= Assignment =
From the line bearing "Q: Looking at" down to the final line of the records below, give every line again exactly and add nothing.

▽

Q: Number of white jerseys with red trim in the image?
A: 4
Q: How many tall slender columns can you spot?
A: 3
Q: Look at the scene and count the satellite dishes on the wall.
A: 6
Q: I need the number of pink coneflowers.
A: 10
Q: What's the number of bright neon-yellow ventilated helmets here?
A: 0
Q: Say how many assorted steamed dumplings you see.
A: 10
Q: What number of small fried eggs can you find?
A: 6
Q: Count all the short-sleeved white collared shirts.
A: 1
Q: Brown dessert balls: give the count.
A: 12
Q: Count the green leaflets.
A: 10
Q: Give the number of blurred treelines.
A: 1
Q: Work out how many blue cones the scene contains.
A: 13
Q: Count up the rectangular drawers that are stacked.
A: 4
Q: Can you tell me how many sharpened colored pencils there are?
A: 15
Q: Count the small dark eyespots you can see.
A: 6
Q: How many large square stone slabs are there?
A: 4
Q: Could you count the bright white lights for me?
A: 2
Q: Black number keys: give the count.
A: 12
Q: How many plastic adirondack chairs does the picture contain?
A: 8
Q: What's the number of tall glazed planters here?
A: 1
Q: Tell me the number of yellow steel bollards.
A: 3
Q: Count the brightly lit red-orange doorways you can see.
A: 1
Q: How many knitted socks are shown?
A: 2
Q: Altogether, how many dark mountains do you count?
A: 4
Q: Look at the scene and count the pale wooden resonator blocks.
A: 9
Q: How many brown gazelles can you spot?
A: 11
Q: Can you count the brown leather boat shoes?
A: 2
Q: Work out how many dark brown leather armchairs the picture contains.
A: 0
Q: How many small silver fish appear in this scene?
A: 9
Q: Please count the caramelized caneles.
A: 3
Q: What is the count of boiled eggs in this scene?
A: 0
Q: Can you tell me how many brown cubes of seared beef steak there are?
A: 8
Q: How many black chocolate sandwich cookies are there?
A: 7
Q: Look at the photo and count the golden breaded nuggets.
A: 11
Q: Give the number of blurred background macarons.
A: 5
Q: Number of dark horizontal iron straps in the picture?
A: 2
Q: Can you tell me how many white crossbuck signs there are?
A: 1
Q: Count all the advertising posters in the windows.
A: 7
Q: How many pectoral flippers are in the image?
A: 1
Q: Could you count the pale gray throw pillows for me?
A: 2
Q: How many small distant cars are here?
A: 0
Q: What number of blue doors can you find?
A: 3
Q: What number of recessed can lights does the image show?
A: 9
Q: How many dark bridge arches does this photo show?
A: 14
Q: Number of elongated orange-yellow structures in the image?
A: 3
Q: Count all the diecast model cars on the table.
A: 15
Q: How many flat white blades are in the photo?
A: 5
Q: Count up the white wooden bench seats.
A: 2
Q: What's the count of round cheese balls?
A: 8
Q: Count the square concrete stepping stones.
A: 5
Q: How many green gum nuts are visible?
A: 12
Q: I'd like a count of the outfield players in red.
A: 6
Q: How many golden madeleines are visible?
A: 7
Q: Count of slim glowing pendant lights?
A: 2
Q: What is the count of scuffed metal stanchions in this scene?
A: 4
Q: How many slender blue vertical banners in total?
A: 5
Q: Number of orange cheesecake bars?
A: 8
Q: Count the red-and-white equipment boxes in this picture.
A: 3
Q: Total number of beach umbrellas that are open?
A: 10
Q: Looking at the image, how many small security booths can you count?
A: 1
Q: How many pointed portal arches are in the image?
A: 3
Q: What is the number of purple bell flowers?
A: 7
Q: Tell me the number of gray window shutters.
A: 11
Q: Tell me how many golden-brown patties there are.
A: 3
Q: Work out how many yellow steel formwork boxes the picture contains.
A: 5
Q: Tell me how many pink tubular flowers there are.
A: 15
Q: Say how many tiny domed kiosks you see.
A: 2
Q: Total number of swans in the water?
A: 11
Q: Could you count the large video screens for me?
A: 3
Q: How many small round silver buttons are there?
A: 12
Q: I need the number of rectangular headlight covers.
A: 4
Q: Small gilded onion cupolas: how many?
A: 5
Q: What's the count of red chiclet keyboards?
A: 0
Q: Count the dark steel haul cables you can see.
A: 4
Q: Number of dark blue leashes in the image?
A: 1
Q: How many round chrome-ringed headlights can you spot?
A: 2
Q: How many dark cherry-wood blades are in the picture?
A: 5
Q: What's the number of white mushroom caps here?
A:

△

= Exercise response =
Q: Looking at the image, how many small security booths can you count?
A: 1
Q: How many pointed portal arches are in the image?
A: 3
Q: What is the number of purple bell flowers?
A: 7
Q: Tell me the number of gray window shutters.
A: 11
Q: Tell me how many golden-brown patties there are.
A: 3
Q: Work out how many yellow steel formwork boxes the picture contains.
A: 5
Q: Tell me how many pink tubular flowers there are.
A: 15
Q: Say how many tiny domed kiosks you see.
A: 2
Q: Total number of swans in the water?
A: 11
Q: Could you count the large video screens for me?
A: 3
Q: How many small round silver buttons are there?
A: 12
Q: I need the number of rectangular headlight covers.
A: 4
Q: Small gilded onion cupolas: how many?
A: 5
Q: What's the count of red chiclet keyboards?
A: 0
Q: Count the dark steel haul cables you can see.
A: 4
Q: Number of dark blue leashes in the image?
A: 1
Q: How many round chrome-ringed headlights can you spot?
A: 2
Q: How many dark cherry-wood blades are in the picture?
A: 5
Q: What's the number of white mushroom caps here?
A:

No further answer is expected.